Sign up for a relay

BRR signSeveral years ago for reasons I can’t fully remember, I landed on my first relay team. As a group of 12, we signed up for the inaugural Blue Ridge Mountain Relay which covers 208 miles from West Jefferson, NC to Asheville, NC. The course has  been adapted over the years, but it’s the same general route –back roads and mountain roads -run continuously for 24 hours.

Here’s how a relay works. Once you form your team of like-minded runners, you rent two 12 passenger vans (6 runners in each van so you can spread out), go to Costco and buy a bunch of runner snacks, then head to the start. Runner 1 takes off, van 1 drives a bit a head, runner one waves hand that he/she is good, van 1 drives to drop off 2, Runner 2 gets out, Runner 1 finishes and hands baton to runner #2 and repeat this cycle.

Relays are a lot of fun because it’s one of the few times as a runner you get to work with a team. It’s fun to cheer others along and to run your best so that it puts the team in a better spot. You’ll have enough down time in some transitions to talk to other teams as well. Don’t forget to decorate your van–there is normally a contest for best one. van decoration

Below are my best tips for surviving a relay:

  1. Gallon ziplock bags. You’ll need 3 -4 packed with a change of clothes for each bag. Once you change into clean/dry clothes, use that bag to drop in your sweaty clothes and the van will get less smelly.
  2. Wet wipes.
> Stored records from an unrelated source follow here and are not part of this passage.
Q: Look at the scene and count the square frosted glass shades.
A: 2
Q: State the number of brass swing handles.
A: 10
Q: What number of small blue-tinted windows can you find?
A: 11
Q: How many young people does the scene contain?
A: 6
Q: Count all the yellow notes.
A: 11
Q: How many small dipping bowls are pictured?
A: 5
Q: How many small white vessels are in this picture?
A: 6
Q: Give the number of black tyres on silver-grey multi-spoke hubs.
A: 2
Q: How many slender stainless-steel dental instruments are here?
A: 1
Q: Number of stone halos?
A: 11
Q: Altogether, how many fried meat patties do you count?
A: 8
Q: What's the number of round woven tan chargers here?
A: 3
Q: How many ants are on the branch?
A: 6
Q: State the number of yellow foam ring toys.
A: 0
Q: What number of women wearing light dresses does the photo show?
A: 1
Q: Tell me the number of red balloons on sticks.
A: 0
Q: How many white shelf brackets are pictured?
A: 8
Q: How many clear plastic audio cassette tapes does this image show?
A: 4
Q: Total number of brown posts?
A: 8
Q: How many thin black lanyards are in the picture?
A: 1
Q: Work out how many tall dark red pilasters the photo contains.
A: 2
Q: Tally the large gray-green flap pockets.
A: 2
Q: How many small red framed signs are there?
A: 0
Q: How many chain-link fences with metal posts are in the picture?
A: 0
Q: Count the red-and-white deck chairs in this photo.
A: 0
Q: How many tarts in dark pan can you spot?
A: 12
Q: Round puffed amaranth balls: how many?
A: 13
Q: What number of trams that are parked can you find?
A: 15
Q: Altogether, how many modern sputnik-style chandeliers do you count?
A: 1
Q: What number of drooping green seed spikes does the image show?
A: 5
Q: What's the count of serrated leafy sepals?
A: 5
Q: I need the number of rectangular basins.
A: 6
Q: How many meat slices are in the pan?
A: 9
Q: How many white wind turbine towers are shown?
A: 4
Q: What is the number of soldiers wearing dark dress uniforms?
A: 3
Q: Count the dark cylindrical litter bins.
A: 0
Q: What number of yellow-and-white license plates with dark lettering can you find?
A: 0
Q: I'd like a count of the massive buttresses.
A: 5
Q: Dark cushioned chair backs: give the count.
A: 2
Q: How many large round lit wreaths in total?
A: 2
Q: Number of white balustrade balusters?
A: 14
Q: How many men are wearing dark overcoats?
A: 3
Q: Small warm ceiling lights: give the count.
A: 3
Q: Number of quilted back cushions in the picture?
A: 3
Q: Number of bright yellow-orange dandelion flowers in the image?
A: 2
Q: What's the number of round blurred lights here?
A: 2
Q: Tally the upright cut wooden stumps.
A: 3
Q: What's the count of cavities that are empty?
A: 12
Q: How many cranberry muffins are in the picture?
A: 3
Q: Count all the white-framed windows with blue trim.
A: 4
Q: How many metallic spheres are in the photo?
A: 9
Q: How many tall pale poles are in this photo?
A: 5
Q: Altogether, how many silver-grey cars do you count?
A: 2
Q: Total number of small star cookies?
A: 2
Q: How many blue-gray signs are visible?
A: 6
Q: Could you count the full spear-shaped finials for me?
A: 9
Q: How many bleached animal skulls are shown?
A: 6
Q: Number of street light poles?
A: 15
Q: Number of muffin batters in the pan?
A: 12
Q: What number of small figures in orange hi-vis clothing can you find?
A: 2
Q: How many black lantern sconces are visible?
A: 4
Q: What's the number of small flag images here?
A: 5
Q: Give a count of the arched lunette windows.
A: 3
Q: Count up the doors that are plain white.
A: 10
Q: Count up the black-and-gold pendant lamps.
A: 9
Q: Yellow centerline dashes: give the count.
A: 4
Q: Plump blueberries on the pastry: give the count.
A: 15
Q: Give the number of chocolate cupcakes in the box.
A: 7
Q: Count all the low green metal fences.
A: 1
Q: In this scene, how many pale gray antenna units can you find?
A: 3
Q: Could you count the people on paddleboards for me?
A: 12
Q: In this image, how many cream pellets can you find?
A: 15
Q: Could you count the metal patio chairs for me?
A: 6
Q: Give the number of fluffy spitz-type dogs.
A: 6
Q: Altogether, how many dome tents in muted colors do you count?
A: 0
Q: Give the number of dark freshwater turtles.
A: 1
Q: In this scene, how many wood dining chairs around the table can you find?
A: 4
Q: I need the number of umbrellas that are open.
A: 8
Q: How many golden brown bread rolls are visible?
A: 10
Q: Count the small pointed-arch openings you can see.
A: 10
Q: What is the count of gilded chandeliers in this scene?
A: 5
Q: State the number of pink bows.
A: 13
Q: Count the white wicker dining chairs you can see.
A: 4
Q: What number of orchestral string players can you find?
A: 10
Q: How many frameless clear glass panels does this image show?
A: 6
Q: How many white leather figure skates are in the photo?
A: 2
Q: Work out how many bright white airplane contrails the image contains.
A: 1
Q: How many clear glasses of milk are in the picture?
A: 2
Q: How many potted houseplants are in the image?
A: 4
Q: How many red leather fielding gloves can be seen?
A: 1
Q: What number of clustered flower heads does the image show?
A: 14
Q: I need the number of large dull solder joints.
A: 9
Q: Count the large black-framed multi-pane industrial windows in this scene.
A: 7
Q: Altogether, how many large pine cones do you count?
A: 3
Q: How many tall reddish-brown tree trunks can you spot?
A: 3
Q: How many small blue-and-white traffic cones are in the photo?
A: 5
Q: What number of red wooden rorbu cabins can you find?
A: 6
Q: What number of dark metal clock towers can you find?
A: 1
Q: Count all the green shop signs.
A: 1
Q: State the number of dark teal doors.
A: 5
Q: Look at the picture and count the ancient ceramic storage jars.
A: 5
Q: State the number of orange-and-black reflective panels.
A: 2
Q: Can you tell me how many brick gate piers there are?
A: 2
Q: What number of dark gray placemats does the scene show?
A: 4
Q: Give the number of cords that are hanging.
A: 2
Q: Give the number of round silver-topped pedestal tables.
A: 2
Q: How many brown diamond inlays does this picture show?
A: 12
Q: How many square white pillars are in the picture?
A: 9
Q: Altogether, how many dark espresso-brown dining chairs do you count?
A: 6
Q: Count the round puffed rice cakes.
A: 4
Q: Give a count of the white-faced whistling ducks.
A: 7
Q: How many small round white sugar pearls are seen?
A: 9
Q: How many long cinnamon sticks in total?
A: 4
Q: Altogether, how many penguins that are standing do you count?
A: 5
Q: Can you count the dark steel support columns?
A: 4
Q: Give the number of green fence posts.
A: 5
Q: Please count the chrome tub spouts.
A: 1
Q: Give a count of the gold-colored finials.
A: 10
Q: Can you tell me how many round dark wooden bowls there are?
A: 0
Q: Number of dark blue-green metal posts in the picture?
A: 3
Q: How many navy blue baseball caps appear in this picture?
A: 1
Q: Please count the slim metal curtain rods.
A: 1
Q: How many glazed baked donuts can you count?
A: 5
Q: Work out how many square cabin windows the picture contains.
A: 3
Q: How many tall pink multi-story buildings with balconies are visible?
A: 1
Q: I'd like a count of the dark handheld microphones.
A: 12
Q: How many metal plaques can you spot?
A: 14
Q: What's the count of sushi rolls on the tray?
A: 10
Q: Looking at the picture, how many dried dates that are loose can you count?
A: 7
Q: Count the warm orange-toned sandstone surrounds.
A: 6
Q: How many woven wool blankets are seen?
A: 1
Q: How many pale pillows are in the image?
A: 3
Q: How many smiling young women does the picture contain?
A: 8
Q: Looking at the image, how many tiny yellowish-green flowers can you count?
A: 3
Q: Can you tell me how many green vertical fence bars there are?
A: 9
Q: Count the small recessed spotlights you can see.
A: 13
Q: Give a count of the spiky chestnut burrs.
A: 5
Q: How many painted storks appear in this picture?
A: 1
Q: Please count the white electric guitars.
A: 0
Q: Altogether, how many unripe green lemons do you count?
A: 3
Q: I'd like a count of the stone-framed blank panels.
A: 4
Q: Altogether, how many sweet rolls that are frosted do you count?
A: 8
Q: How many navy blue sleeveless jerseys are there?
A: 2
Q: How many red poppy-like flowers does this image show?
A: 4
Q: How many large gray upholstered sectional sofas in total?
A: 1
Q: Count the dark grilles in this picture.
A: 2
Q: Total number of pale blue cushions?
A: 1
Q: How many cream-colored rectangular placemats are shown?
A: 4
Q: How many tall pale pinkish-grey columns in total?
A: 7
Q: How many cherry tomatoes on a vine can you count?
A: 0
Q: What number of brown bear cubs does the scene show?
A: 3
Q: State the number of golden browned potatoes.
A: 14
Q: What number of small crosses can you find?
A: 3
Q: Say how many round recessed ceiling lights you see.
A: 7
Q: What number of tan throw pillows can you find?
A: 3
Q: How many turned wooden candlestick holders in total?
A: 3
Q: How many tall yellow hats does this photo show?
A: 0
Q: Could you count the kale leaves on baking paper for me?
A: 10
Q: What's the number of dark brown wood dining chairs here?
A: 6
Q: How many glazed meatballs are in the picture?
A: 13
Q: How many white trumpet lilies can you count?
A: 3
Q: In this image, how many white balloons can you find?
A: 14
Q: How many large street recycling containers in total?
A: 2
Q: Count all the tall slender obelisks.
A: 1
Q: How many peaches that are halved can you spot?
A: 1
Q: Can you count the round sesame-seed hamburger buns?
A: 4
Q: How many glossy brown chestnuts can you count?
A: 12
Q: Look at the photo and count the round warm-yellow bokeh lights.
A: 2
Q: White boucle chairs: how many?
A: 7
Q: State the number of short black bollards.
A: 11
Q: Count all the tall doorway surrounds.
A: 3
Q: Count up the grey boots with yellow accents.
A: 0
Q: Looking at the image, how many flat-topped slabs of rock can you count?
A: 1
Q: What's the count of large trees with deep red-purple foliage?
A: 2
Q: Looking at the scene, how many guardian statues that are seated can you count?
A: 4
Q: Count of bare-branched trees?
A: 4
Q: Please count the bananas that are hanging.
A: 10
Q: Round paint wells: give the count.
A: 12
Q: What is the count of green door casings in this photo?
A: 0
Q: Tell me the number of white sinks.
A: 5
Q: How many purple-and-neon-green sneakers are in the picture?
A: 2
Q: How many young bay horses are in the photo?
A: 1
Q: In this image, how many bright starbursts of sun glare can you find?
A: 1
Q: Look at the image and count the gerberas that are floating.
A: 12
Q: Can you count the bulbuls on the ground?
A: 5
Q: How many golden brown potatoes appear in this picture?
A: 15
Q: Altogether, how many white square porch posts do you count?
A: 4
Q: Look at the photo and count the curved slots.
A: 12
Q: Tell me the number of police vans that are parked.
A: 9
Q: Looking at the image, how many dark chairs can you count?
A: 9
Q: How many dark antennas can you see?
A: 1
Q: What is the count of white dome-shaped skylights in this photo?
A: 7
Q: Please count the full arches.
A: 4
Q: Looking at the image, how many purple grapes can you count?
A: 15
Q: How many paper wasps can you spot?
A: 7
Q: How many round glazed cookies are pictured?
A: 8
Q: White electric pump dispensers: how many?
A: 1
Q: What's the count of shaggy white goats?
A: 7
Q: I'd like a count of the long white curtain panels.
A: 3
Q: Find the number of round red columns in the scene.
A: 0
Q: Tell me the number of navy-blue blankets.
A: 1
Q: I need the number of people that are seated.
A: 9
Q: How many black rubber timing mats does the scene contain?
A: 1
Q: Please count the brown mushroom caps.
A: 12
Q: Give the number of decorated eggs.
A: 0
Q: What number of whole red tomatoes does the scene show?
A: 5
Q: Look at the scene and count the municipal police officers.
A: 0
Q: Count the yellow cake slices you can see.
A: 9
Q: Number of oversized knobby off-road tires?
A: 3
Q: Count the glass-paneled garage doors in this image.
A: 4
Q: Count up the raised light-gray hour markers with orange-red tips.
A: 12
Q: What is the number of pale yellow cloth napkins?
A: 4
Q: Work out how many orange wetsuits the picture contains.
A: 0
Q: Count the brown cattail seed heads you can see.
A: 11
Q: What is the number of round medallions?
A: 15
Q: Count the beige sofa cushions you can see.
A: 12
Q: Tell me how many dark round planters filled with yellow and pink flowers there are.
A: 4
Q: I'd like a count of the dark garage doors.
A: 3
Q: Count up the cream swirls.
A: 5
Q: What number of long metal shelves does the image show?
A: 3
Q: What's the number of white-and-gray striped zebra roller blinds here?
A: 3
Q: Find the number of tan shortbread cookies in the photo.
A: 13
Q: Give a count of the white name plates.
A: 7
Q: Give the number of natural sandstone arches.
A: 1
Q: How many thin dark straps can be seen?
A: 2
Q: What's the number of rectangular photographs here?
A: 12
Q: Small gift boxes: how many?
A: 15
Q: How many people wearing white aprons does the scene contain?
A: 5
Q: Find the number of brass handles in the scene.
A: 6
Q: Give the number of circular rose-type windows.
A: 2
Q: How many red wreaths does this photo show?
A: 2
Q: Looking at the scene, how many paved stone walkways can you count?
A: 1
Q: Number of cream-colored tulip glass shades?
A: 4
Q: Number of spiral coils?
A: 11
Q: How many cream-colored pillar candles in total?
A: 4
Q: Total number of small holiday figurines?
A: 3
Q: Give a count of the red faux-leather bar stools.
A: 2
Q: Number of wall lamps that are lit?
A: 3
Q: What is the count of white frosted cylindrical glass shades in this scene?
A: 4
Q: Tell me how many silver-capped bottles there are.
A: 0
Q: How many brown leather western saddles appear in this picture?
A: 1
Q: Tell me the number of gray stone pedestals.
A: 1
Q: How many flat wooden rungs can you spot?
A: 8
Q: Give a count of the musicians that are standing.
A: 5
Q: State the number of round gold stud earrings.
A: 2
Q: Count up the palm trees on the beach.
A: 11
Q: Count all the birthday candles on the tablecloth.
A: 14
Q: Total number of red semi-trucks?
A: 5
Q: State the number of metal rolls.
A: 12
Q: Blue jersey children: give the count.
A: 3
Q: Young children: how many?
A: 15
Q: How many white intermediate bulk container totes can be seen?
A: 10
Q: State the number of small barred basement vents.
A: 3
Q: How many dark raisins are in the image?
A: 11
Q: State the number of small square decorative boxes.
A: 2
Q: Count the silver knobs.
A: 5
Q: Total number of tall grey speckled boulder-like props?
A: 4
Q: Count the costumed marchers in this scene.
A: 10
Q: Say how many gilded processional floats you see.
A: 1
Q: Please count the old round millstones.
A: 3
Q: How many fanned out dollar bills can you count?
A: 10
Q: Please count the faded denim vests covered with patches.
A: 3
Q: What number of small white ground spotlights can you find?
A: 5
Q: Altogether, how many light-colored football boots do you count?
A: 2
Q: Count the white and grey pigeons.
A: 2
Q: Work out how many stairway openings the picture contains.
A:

These go a long way when you can’t shower for a while.
  3. At least 2 pairs of tennis shoes. It will rain. It just will. If it doesn’t, it will be blazing hot and you’ll be too sweaty to wear them for the next run.
  4. Bring patience. With a 12 person team, there’s a lot of sit around, hurry up and wait. (After van 1 finishes with it’s 6 runners, van 2 takes off; thus, van 1 has about 3 hours to chill.)
  5. Snacks. I would definitely pack different snacks than I did several years ago, but some staples never go away –think peanut butter, pretzels, bread, bananas (so many), oranges.
  6. Tarp. If you’re lucky, you’ll be able to sleep at one of the bigger transition points. Spread the tarp out and your sleeping bags won’t get wet.
  7. Vet your team. Look, I get it: “Everyone is a runner.” But, everyone is not a runner to the same ability. If you want a goal time, you need to make sure that’s stated from the outset. If you best good friend runs an 11 min mile on flat roads, and your race is in the mountains, you probably need to add some time to the estimate. If you don’t have a goal time, then cheers! Bring some bloody Mary mix and see you at the finish.
  8. Have alternates. Race registration for the relays fills up far in advance. It is nearly inevitable that someone on your team will get hurt, have a family emergency, work emergency, or flake out. I would suggest a strong 3-4 person back-up.
  9. Consider  a driver for each vehicle. This person wouldn’t be a runner (but COULD be if something horrible happens).
  10. Know your route directions. Night time running is interesting and nearly a guarantee you won’t have street lights. Even with your own headlight, once you factor in fog, rain, or general lack of awareness for the roads, having a print out with you will be helpful.

Finally, stay calm around dogs; they’re most likely friendly. Just don’t get it confused with a coyote or a fox. Don’t forget essentials, like an inhaler if you  normally use one. The people you meet while running may not be used to seeing runners. Don’t be alarmed at their weapon of choice as they sit in their lawn chair. 90% of the time, the spectators are cheerful.

12 people sound like a lot?? No problem. You can enter an ultra team of 4-6 people!